Work required ▸ Copy every line of the data in which the word "posts" occurs.

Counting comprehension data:

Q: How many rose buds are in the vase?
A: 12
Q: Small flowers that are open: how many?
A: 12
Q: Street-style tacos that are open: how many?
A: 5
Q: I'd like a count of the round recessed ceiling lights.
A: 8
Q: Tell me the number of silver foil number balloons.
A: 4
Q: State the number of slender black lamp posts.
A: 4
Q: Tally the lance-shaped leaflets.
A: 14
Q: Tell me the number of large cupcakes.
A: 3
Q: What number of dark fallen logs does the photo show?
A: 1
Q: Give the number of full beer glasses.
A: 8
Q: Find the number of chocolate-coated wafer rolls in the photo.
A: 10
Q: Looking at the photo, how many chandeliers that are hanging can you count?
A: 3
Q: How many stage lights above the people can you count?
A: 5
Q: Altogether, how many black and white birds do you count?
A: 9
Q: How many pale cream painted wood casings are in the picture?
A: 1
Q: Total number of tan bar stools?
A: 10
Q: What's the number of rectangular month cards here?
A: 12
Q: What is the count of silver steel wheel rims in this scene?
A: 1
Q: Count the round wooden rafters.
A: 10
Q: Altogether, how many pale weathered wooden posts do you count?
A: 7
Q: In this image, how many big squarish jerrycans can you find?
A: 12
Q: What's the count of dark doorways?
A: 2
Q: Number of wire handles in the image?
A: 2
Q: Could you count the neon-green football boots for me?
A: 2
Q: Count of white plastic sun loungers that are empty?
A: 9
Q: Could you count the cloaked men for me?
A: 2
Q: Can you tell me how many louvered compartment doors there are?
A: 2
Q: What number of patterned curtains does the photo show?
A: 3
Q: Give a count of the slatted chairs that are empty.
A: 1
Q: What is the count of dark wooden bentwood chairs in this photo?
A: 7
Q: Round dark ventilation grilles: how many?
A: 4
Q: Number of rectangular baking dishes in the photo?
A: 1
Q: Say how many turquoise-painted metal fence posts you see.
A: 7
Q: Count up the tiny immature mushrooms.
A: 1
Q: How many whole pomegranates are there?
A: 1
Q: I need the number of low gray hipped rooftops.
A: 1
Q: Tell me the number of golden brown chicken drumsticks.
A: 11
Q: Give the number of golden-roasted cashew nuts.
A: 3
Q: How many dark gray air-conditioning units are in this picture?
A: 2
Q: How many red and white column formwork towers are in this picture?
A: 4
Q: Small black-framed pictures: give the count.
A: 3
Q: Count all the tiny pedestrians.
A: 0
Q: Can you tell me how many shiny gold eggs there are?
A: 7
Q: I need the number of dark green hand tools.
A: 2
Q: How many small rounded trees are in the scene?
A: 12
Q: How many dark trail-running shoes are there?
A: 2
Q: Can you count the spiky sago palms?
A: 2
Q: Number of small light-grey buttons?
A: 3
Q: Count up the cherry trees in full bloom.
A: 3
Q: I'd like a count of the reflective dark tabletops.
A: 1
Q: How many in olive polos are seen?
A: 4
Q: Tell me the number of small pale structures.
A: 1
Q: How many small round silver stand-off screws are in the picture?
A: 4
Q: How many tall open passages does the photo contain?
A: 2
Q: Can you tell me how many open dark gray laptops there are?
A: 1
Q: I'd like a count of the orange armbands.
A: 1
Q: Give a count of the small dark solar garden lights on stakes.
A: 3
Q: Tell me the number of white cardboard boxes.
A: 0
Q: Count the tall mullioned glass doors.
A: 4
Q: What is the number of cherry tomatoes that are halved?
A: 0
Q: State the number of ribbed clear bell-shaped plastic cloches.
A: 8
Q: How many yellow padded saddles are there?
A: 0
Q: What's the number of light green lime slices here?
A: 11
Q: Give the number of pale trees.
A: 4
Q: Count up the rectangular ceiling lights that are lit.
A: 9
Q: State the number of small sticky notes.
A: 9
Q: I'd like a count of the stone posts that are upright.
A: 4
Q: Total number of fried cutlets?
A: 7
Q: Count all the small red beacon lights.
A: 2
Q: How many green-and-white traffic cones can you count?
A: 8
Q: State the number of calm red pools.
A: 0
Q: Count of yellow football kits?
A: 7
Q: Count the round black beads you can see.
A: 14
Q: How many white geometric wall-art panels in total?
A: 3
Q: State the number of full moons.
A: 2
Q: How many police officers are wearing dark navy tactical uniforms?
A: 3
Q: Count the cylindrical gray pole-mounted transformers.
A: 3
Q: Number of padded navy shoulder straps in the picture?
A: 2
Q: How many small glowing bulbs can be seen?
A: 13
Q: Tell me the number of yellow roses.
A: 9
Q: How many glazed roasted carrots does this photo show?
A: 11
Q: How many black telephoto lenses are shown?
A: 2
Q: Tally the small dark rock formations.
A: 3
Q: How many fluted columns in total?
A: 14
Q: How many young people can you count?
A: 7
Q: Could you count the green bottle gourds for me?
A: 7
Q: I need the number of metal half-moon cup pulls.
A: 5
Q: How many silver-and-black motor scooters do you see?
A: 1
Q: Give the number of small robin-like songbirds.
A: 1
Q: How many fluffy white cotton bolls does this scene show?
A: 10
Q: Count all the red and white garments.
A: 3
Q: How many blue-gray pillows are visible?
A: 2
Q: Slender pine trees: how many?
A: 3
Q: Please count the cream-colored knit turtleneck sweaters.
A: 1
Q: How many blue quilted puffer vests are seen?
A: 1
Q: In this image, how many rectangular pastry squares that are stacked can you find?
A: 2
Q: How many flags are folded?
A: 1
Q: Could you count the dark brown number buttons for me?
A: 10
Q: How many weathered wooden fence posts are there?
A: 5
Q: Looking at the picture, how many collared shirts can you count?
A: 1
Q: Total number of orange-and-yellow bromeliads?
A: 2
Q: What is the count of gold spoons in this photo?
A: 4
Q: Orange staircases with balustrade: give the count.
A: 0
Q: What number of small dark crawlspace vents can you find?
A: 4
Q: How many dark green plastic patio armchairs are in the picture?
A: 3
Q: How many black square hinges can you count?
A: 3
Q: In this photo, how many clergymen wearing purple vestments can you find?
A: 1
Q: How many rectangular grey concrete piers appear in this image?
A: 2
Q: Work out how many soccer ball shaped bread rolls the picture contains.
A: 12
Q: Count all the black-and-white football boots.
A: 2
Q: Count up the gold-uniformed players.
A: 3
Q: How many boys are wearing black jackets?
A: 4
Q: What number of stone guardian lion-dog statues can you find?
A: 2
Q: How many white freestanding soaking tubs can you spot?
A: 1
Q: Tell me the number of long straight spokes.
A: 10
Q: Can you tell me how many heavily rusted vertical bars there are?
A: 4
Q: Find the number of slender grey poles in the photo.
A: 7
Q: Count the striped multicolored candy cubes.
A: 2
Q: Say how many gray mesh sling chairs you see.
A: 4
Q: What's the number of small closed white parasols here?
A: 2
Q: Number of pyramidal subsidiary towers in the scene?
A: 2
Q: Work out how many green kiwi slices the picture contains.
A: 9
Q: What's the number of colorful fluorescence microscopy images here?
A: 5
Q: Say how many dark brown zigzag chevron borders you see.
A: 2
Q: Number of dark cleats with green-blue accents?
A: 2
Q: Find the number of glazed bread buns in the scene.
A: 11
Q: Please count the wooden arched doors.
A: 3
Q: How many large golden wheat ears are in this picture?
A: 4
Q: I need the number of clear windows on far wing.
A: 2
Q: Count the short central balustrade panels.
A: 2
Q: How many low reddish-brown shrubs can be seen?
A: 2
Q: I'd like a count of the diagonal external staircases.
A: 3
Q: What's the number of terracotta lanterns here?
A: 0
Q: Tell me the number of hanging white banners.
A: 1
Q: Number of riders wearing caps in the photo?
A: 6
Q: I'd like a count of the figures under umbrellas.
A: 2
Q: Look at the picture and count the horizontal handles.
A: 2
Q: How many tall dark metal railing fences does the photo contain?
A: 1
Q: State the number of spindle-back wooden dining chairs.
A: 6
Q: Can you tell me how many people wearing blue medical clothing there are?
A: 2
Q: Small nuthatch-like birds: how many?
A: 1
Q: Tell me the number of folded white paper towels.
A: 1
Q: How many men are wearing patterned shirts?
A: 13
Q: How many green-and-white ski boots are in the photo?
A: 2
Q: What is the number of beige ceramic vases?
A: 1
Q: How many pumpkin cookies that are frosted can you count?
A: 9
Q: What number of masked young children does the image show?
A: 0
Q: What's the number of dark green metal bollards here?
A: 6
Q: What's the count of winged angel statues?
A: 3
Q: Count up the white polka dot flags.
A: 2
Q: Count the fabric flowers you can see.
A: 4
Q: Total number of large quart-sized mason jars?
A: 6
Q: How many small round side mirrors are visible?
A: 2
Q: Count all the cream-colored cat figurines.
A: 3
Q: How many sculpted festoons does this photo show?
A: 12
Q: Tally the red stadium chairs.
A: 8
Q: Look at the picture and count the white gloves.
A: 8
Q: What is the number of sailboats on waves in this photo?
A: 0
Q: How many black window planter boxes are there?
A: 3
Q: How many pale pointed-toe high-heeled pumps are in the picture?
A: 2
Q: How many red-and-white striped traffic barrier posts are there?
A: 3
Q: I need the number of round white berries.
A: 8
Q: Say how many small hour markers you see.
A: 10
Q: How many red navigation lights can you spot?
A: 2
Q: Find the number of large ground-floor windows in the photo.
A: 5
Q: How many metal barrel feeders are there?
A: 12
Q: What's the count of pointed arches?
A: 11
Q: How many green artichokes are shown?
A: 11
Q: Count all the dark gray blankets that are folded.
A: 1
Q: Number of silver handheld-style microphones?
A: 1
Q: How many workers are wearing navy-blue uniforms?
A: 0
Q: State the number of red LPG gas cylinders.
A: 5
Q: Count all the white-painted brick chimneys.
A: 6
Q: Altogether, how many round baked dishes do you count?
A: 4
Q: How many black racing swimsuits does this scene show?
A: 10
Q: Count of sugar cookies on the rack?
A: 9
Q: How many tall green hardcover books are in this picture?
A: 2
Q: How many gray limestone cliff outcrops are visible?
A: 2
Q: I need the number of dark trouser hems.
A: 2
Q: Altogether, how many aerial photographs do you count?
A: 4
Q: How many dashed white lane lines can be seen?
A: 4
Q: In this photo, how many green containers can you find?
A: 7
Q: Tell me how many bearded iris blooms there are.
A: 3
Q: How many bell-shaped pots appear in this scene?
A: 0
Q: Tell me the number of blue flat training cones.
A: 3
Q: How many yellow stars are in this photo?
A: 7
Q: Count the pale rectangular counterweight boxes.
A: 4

Task response ▸
Q: State the number of slender black lamp posts.
Q: Altogether, how many pale weathered wooden posts do you count?
Q: Say how many turquoise-painted metal fence posts you see.
Q: I'd like a count of the stone posts that are upright.
Q: How many weathered wooden fence posts are there?
Q: How many red-and-white striped traffic barrier posts are there?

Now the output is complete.